自分のクラスにつくと、まずは後ろの扉を小さく開けた。見たところ、授業中でテストか何かをやっているのだろう。誰も話をしていないし、何かの授業担当の先生も教壇の横の椅子に座って本を読んでいた。静かに後ろから教室に入り、自席に向かうが、そこには別の誰かが座っていた。
『あれ?俺の席、誰かが座ってる?』
顔はよく見えないが、知らない誰かが俺の席に座っていた。俺がいない内に席替えしたのかと焦って席を探すが、みんな座っていて俺の席はなかった。
『……嘘だろ?』
段々とクラス内でざわざわと声が出始めていた時に、俺の席を見つけたのだ。一番前の窓側の席に移動されていた。なんて運の悪い席だと残念に思いながら椅子に乗った時だった。誰かに首根っこを掴まれたのだ。
「なんで猫が俺の席に座ろうとしてるんだよー」
聞いたことの無い声に驚いて振り返ると、知らないやつがいた。突然目線が高くなったことで周りのクラスの連中の顔を見る。そもそもこのクラスには、俺の知っている友人は一人もいなかったのだ。クラスの人は口々に猫だと騒いでテストどころではなくなった時だった。
「静かに!みなさん、テスト中ですよ!!
先生が大きな声で怒鳴った。この声は知っている。

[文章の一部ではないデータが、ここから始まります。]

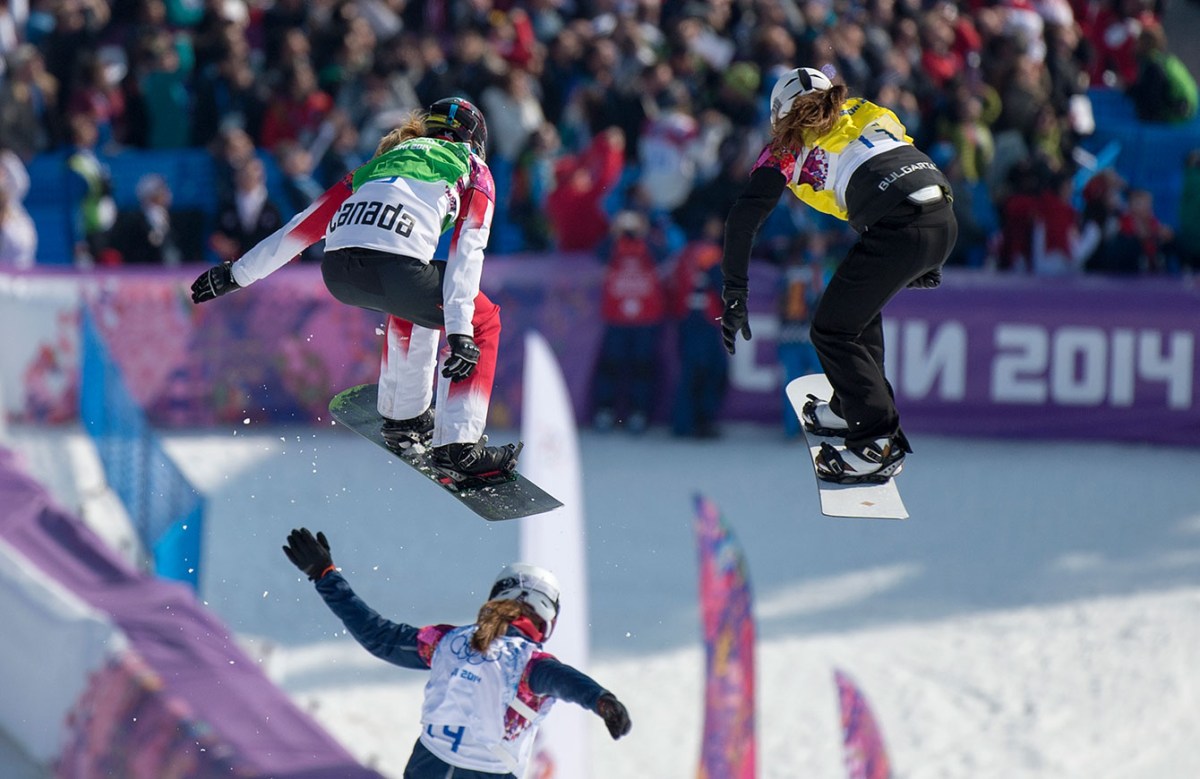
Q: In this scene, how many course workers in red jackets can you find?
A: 2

国語の授業を担当する
「あぁっ、本日はテストは中止です。こんな状態では回答を埋めてない人もいると思いますので」
矢下先生は怒りながら、片づけを始めていた。
「その代わり、皆さんにはテスト範囲になる三十五ページから四十ページの漢字をノートに十五回ずつ書いてもらい、明後日の授業日に提出してもらいます。また、その範囲をプラスして今回のとセットでテストを行います」
クラスから怒涛のブーイングが聞こえてくるが、矢下先生は顔色一つ変えずにこちらに向かってきた。
「沢田君、その猫は学外に出すので、渡してください」
はい、と返事をして俺を矢下先生に渡した。俺は荷物か何かなのかと思いながら、矢下先生に抱えられながら教室を後にした。
『矢下先生!!俺、俺だよ!!
腕でぐっと抑えられていて身動き取れないが、矢下先生に向かって大きな声を出すが、全然聞こえていないようだ。
『ねぇっ!わからない!?俺の声が聞こえないの!?』
必死に声をかけるも虚しく、校門前に辿り着いてしまった。矢下先生は俺を腕から降ろすと、頭をなでていなくなってしまった。
両親は俺がいなくても普通に仲良く暮らしていた。クラスには俺が知っている人も俺の席もなかった。まるで、元から自分はこの世界にいなかったのではないかと考えていた。本当はこの記憶も偽物で、実は夢見るただの猫だったのかもしれない。悲しくて悲しくて、でもどこにも行く場所なんてない俺はトボトボと歩いている時だった。後ろから声が聞こえたのだ。
『やぁ、人の魂を持つ黒猫さん』
驚いて振り返ると、そこには茶色と黒の模様がついた猫がいた。